Se lo había contado no hace muchas columnas: Duke se vuelve noctámbulo. Y en esa nocturnidad de mi querido amigo, al tiempo que observa el lento discurrir de los minutos en esa pantalla fluorescente, escucha las penas de los radioyentes que, como él, no pueden dormir porque alguna pesadilla realmente acaecida les ha quitado el sueño para siempre, y claman a las ondas su inconfesable pesar sabiendo que su identidad quedará en el más absoluto anonimato, en el mismo éter donde navegan sus llantos. Fue ayer mismo cuando Duke se sumergió en la triste realidad del abuso y del maltrato, de la pederastia y de la infamia más abominable. Una hermosa voz, una tristísima y dolorosa historia. El relato del abuso sexual continuado sufrido a lo largo de su infancia y pubertad, hasta casi adquirir la mayoría de edad. Sarturno que devora a sus hijos. Un corazón envenenado, una mente podrida que, prematuramente, marchita una flor que esté en plena lozanía. Historias que, desgraciadamente, se repiten una y otra vez en nuestra geografía y en todas las geografías donde esté un miembro de nuestra raza. Historias que son protagonizadas por hombres y mujeres, curas, maestros, médicos, arquitectos y también por los que no tienen profesión conocida y que, por pertenecer a su respectivo gremio, no tienen por qué empañar a sus congéneres. Efectivamente, la corrupción de uno, dos o más políticos no tiene por qué estigmatizar en ese sentido a toda la clase política.

La inmensa gravedad de estos hechos no está en la pedofilia, que en sí misma ya la tiene, sino en que tal abominación se realiza valiéndose del estado de autoridad o tutoría de quien la ejerce. Esos niños y niñas confiados a la custodia de profesores, sacerdotes y otros tipos de cuidadores, e incluso bajo la de sus propios progenitores. Esos infantes que, de repente, ven interrumpida su tierna inocencia y arruinada su vida futura por la obsesión patológica y asquerosa de quien les cuida y son sus responsables más inmediatos. Esas criaturas que alcanzarán la adultez y llevarán como una losa la mácula de la indignidad de que fueron objeto. Que superarán el trauma a través de la agresividad, como escudo defensor; que serán incapaces de ver la belleza de este mundo; que se encontrarán ante la infelicidad o la imposibilitad de ser felices; o que, alternativamente, sí lo superarán convirtiéndose en una réplica de sus agresores. Todos ellos convertidos en mayores antes de tiempo, pero que difícilmente llegarán a serlo algún día porque su vida, su futuro, quedaron detenidos y paralizados por culpa de unos miserables desalmados. Si miserables son los autores materiales de este execrable delito, miserables -por omisión- son quienes, conociendo los hechos, los mantienen en el secreto por miedo o por complacencia.

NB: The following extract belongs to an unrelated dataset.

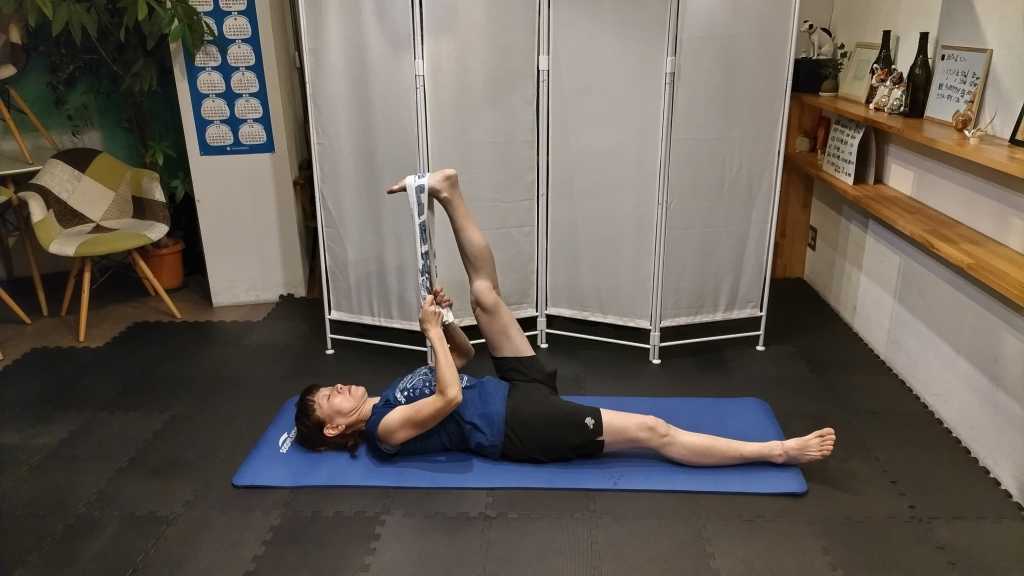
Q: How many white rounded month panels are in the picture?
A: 12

Los encubridores, las esposas de los padres que abusan de sus hijos y lo saben; los directores de colegios que conocen estás prácticas; los jerarcas eclesiásticos que saben lo mismo de sus subordinados, y, en fin, todos los que sin participar directamente lo consienten, convirtiéndose de esta forma en cómplices de la felonía. Sin embargo, creemos que el Papa ha encarado este problema con valentía, como también estamos convencidos de que, aprovechándose de esta coyuntura en la Iglesia irlandesa y otras, algunos pretenden desestabilizar la Institución asegurando que todos sus componentes padecen la misma enfermedad que esos paranoicos que fueron capaces de ponerla en solfa. No frivolicemos con esto.